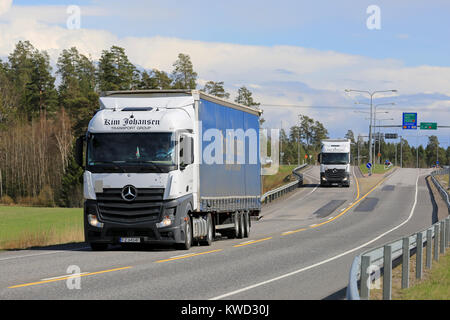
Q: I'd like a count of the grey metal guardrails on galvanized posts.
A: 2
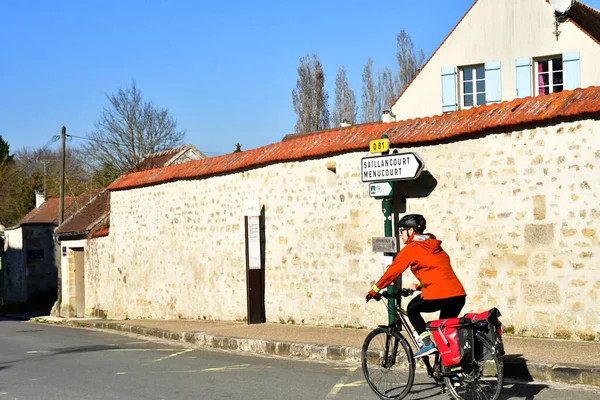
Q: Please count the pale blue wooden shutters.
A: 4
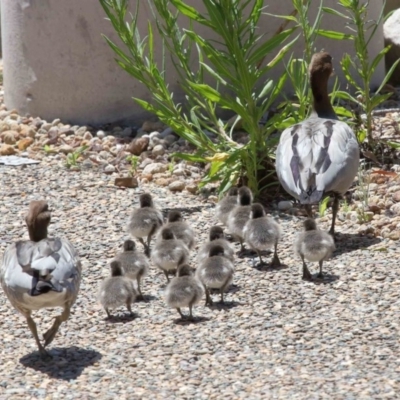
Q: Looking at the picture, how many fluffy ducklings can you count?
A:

=-=-=

## [AIM OF THE EXERCISE]
In the material above, repeat each entry exactly and omit every picture.

## [RESULT OF THE EXERCISE]
Q: I'd like a count of the grey metal guardrails on galvanized posts.
A: 2
Q: Please count the pale blue wooden shutters.
A: 4
Q: Looking at the picture, how many fluffy ducklings can you count?
A:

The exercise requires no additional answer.